Universalisation: infrastructures based on Western blueprints
We use the term universalisation here to refer to the emergence of solutions imagined to be all-encompassing as well as globally mobile.73 A precondition for the wide circulation of scientific ideas and technologies to the ‘Third World’ was the success, institutionalisation and professionalisation of international health as a field.32 The post-World War II period in a broken Europe keen to reconstruct, including through transferable technology, fostered ideas of progress on sanitary transformation and municipal services. The establishment of the WHO in 1948 was linked to a development ideology in which health efforts were entangled with political influence in ‘underdeveloped’ countries, including those colonised at the time, and related to larger Cold War struggles.32 By the 1960s, attention in the WHO had turned to the need for basic health services—water, sanitation, improved housing, waste management, drainage.42 The International Bank of Reconstructive Development (now the World Bank) in particular envisaged the universal transfer of the models of municipal engineering that were designed in Europe and the USA to Africa and South Asia.74 Soviet expansion after the Cold War involved the training-up by the USSR of Africans from recently independent countries in a range of medical and technical capabilities, including engineering for infrastructural development.75
The origins of WASH as a funded global sector were thus rooted in a universalised orientation, driven in part by the desire to alleviate poverty and by the Great Powers (re)building their spheres of influence.
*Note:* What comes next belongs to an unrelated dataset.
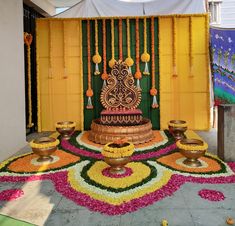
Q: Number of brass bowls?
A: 5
By the 1970s, public management by the state, large-scale infrastructure development and supply orientation dominated water policy internationally.20 (p137) Influential actors like the World Bank focused on funding large urban, top-down, wastewater treatment and piped water supplies.24(p42) Environmental engineering education flourished in the 1970s and 1980s in Europe and the USA and focused to a great extent on the challenges and solutions applicable in Western societies, a curriculum that was also followed in the South, benefiting both engineering firms and WASH consultants.62 The attraction of such capital investment was not met with support for operation and maintenance, which fell to local communities (respondent #12). It was not until the 1980s that a growing body of scientific studies began to acknowledge that challenges in developing countries were often of a different nature than the promoted technologies were designed for.53 This period saw increased efforts to standardise and improve hand pumps, latrines and other technologies for WASH for community management.24
Through the 1970s, the limitations of development models reliant on the transfer of technologies and resources to the developing world, which had little impact on poverty eradication, became increasingly apparent. In water and sanitation it was clear that low-income groups were often excluded from standard service delivery because piped water and sewerage systems—the standard Western model—were mainly extended to urban elites and were beyond the reach of periurban and rural communities.22 74 Self-reliance and community participation emerged as alternative models and ideas for redress were discussed during the manifold international conferences that further solidified the sector.22 (p6) The publication of Limits to Growth in 197276 heralded the environmental consciousness of a looming water crisis and the need for more efficient local uses of water. The emphasis on the local also contributed to a shift towards community-level engagement, which became a stepping stone towards what was eventually called demand-based management.20 (p138)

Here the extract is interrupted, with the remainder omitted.